Conclusions— In chow-fed apoE−/− and LDLR−/− mice, SAA is deposited in murine atherosclerosis at all stages of lesion development, and SAA immunoreactive area correlates highly with lesion area, apoA-I area, apoB area, and perlecan area. These findings are consistent with a possible role for SAA-mediated lipoprotein retention in atherosclerosis.

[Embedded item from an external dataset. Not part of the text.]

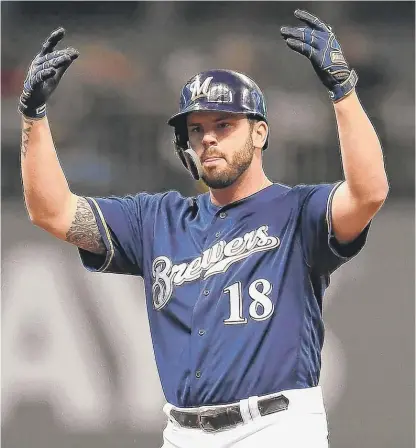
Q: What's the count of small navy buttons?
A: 5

Lipid accumulation and inflammation have been recognized as prominent features of atherosclerotic lesions.1 Recent studies have demonstrated an association between increased levels of plasma markers of inflammation, such as C-reactive protein and serum amyloid A (SAA), and increased cardiovascular risk.2–5 In vitro studies have suggested mechanisms through which C-reactive protein might participate in atherogenesis, such as increasing endothelial monocyte chemoattractant protein-1 expression6 and decreasing endothelial production of endothelial nitric oxide synthase.7,8 and prostacyclin.9 In contrast, little attention has been paid to the possibility that SAA might participate in atherogenesis.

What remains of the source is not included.